**Required work**
An exact copy of all the data, minus the images, is required.

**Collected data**
____
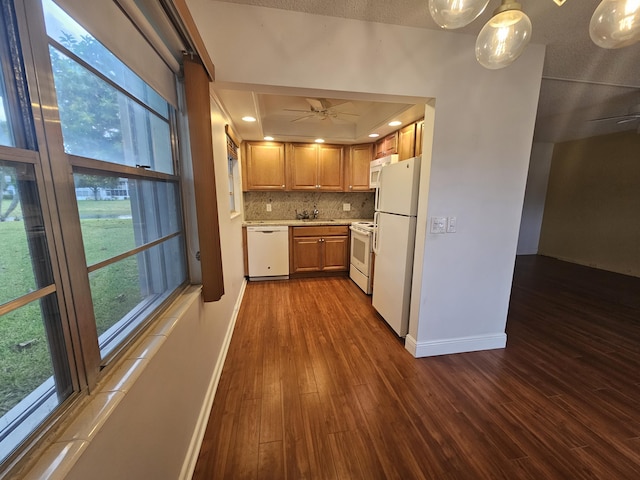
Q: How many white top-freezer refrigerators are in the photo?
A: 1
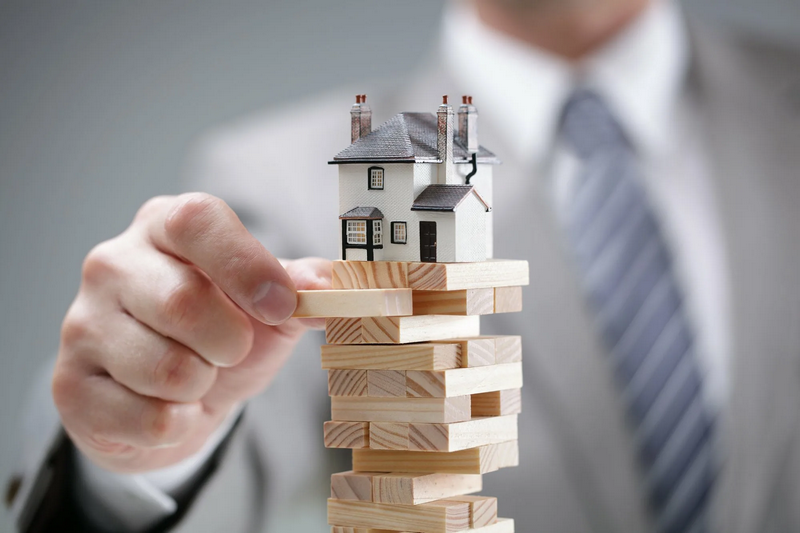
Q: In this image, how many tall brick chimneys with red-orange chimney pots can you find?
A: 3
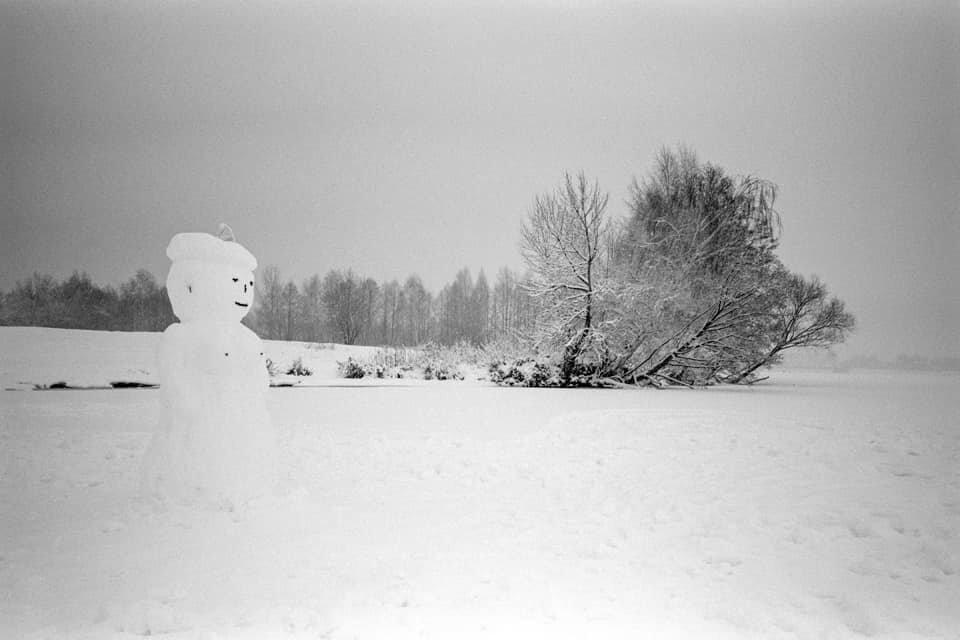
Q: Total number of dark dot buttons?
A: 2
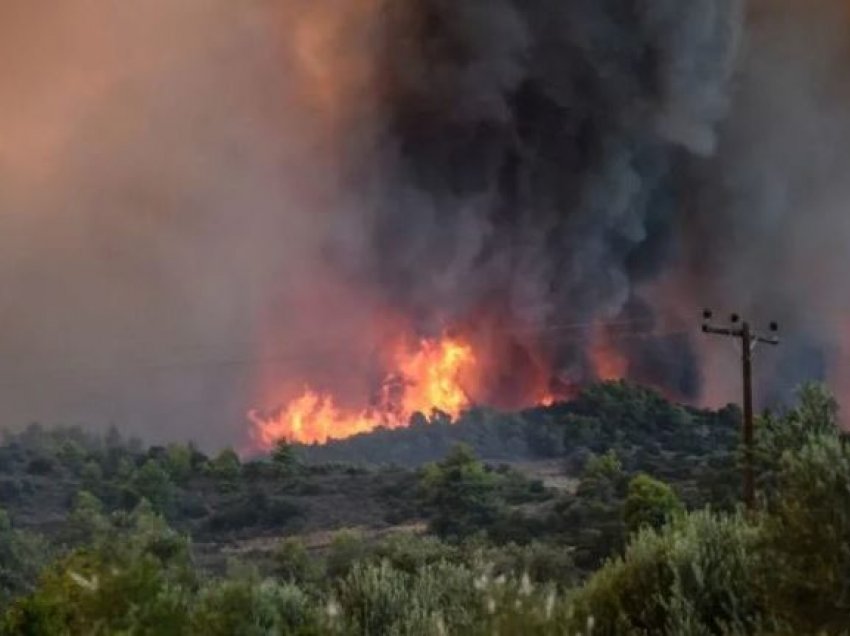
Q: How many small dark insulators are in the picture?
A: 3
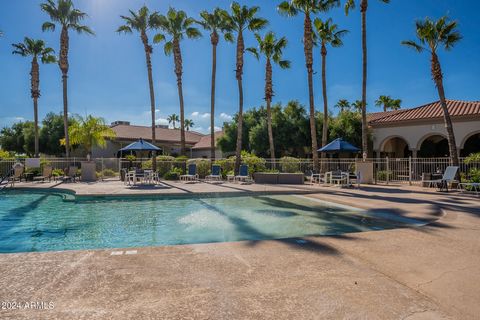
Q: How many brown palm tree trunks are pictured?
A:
____
**Written response**
Q: How many white top-freezer refrigerators are in the photo?
A: 1
Q: In this image, how many tall brick chimneys with red-orange chimney pots can you find?
A: 3
Q: Total number of dark dot buttons?
A: 2
Q: How many small dark insulators are in the picture?
A: 3
Q: How many brown palm tree trunks are pictured?
A:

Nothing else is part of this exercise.